文章主要是对数据集进行简单的探索性数据分析,后续会继续完善对Netflix的深入了解。
导入必要的包
import pandas as pd
import numpy as np
import seaborn as sns
import matplotlib.pyplot as plt
import warnings
warnings.filterwarnings("ignore")
%matplotlib inline
数据读取和预处理
netflix_overall = pd.read_csv('./netflix-shows/netflix_titles.csv')
netflix_overall.head()
show_id | type | title | director | cast | country | date_added | release_year | rating | duration | listed_in | description | |
---|---|---|---|---|---|---|---|---|---|---|---|---|
0 | s1 | Movie | Dick Johnson Is Dead | Kirsten Johnson | NaN | United States | September 25, 2021 | 2020 | PG-13 | 90 min | Documentaries | As her father nears the end of his life, filmm... |
1 | s2 | TV Show | Blood & Water | NaN | Ama Qamata, Khosi Ngema, Gail Mabalane, Thaban... | South Africa | September 24, 2021 | 2021 | TV-MA | 2 Seasons | International TV Shows, TV Dramas, TV Mysteries | After crossing paths at a party, a Cape Town t... |
2 | s3 | TV Show | Ganglands | Julien Leclercq | Sami Bouajila, Tracy Gotoas, Samuel Jouy, Nabi... | NaN | September 24, 2021 | 2021 | TV-MA | 1 Season | Crime TV Shows, International TV Shows, TV Act... | To protect his family from a powerful drug lor... |
3 | s4 | TV Show | Jailbirds New Orleans | NaN | NaN | NaN | September 24, 2021 | 2021 | TV-MA | 1 Season | Docuseries, Reality TV | Feuds, flirtations and toilet talk go down amo... |
4 | s5 | TV Show | Kota Factory | NaN | Mayur More, Jitendra Kumar, Ranjan Raj, Alam K... | India | September 24, 2021 | 2021 | TV-MA | 2 Seasons | International TV Shows, Romantic TV Shows, TV ... | In a city of coaching centers known to train I... |
netflix_overall.shape
(8807, 12)
netflix_overall.info()
<class 'pandas.core.frame.DataFrame'>
RangeIndex: 8807 entries, 0 to 8806
Data columns (total 12 columns):
# Column Non-Null Count Dtype
--- ------ -------------- -----
0 show_id 8807 non-null object
1 type 8807 non-null object
2 title 8807 non-null object
3 director 6173 non-null object
4 cast 7982 non-null object
5 country 7976 non-null object
6 date_added 8797 non-null object
7 release_year 8807 non-null int64
8 rating 8803 non-null object
9 duration 8804 non-null object
10 listed_in 8807 non-null object
11 description 8807 non-null object
dtypes: int64(1), object(11)
memory usage: 825.8+ KB
netflix_overall.nunique()
show_id 8807
type 2
title 8807
director 4528
cast 7692
country 748
date_added 1767
release_year 74
rating 17
duration 220
listed_in 514
description 8775
dtype: int64
电影类型只有两种,着手分析下
# plt.rcParams['figure.dpi'] = 200
# plt.rcParams['figure.figsize'] = [6, 3.0]
sns.set(style="darkgrid")
ax = sns.countplot(x="type", data=netflix_overall, palette="Set3")
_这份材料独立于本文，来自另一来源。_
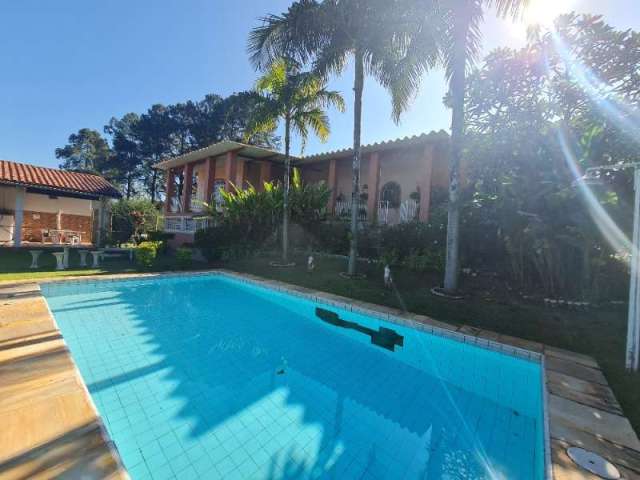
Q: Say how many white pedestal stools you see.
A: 4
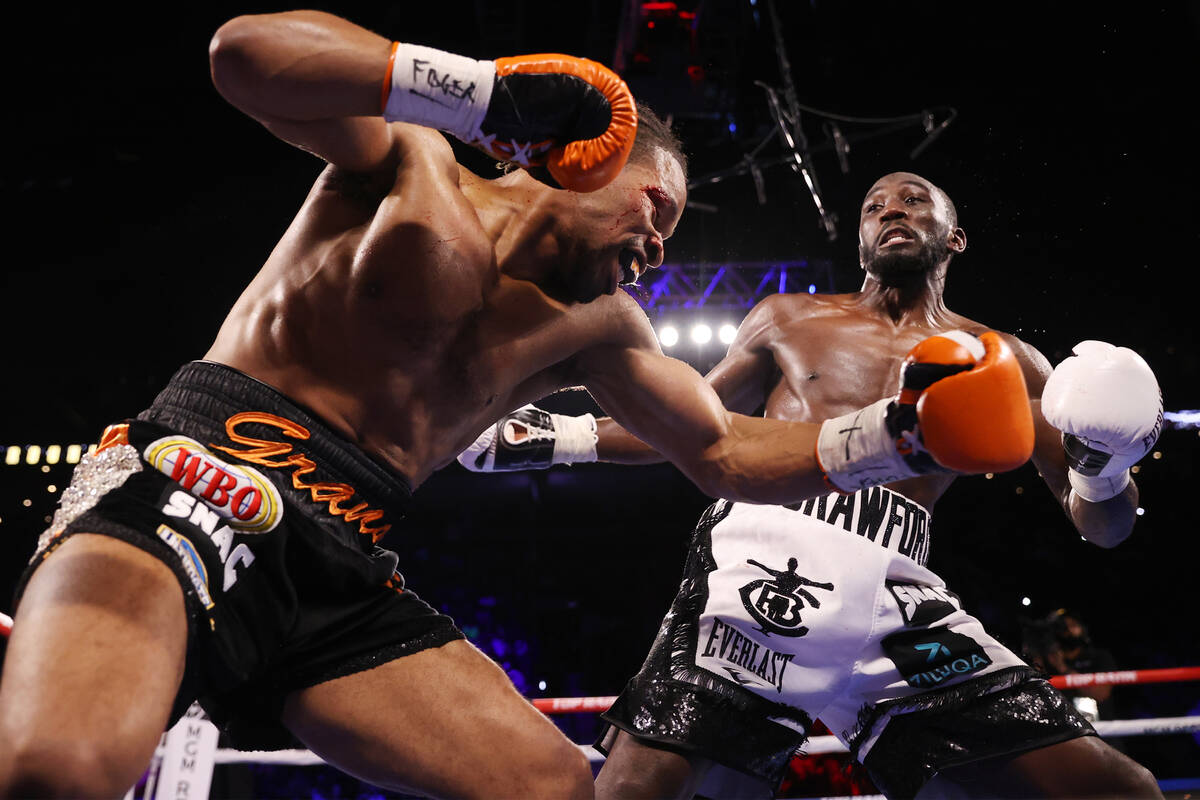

plt.figure(figsize=(12,6))
plt.title('netflix type')
plt.pie(netflix_overall.type.value_counts(), labels=netflix_overall.type.value_counts().index, autopct='%1.1f%%', startangle=180);
observation:
- 网飞节目还是以电影为主
- 其中电影占到了近7成,有着4000+的数量
缺失值分析
netflix_overall.isnull().sum()
show_id 0
type 0
title 0
director 2634
cast 825
country 831
date_added 10
release_year 0
rating 4
duration 3
listed_in 0
description 0
dtype: int64
sns.heatmap(netflix_overall.isnull(),cmap = 'viridis');
total = netflix_overall.isnull().sum().sort_values(ascending = False)
percent = (netflix_overall.isnull().sum()/netflix_overall.isnull().count()*100).sort_values(ascending = False)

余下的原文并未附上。